Hello!
Question:
Encouraging young people to believe that they can accomplish great things if they try hard enough is both misleading and potentially harmful.
Answer:
I disagree with the speaker in respect of his categorical assertion about just harmful effects of such an encouraging of young people. I strongly believe that youth should be encouraged in order to keep confidence and be successful in their future lives. However, some forms of approval, namely extreme kinds of them, could cause some negative consequences. But the latter is appropriate for any activity, not merely for nourishment.
Experience tells us that if we aren’t trying to do something, we will never achieve it. No one could understand how to swim without plumbing into water and this principle can be applied everywhere: in studying, in business and in a private life. However, it’s hard to make the first steps, because the possible results are vague and the way is quite dangerous. But who are the first people, urging us to go into a small pond? Of course they are our parents; we trust them and this belief in their rectitude helps us to overcome a lot of hurdles during our lives. I think that “great things” is a very relative term; it completely depends on age and social circumstances. For a child it is to go swimming; for an adult, in certain context, – to be well-paid and so on. Often, parents have to merely say to their child that he should dream and that his dreams will have been realized. However, thinking that he will be a very important person in the future could make the child reluctant to perform necessary daily responsibilities and, as the result, he will become not a businessman, but a “lazyman”. So, it’s a primary concern of parents to maintain the appropriate balance between the today and tomorrow.

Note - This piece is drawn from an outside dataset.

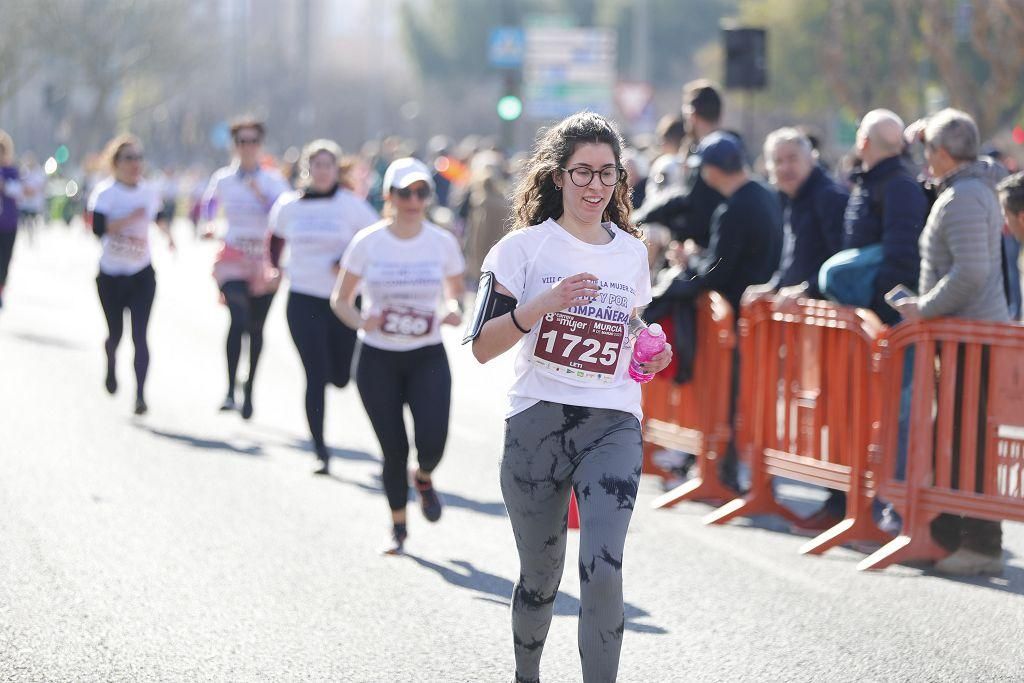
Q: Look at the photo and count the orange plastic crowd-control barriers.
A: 3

Very likely I will agree with the position that a hard working is the one possible way to accomplish great and astonishing things. But when we aren’t believe in success, we can’t cope with all these obstacles on our way toward them. Very often, we have seen situations, when children from simple working families are also becoming the workers and, I suppose, that the initial cause of such a behavior is not poverty. These children simply unable to understand that there is another life and barriers among social grades are surmountable. At the same time, when a person is emphatically told that he had to work hard every day to be very reach and prosperous, the harmful effects could emerge. At first, the private life of the child could be dangerously restricted, because under such pressure he will forget about anything except success and in the long run he will have burnt out. Secondly, such pressure from the parent may cause some mental problems, like inferiority complex, that will be a great disadvantage in the adulthood. Nevertheless, people should read special literature to encourage their children properly and minimize or even eliminate all these potential dangers.
In sum, I want to say that everyone has a distinctive fate and future. But, sometimes, a father’s simple inspiration: “You will have done it” could change everything and lead his son toward incredible success.